Data for this exercise =>

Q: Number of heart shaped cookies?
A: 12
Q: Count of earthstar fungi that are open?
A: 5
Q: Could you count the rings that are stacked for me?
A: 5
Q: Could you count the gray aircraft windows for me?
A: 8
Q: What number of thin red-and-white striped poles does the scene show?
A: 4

...

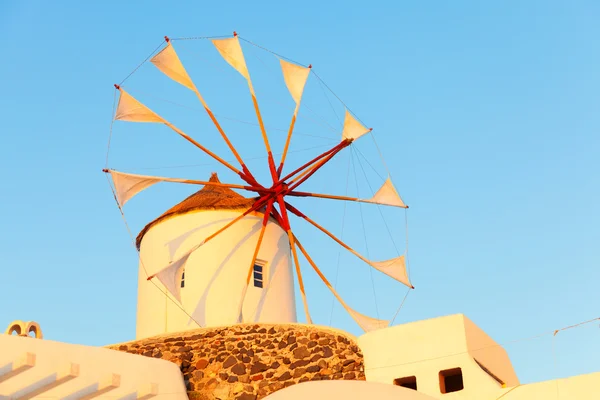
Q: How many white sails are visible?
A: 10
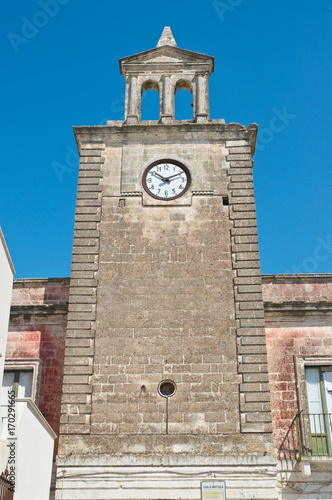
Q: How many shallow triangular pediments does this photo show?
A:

Instructions for the task => Write out each line above that contains the word "show".

Answer for this exercise =>
Q: What number of thin red-and-white striped poles does the scene show?
Q: How many shallow triangular pediments does this photo show?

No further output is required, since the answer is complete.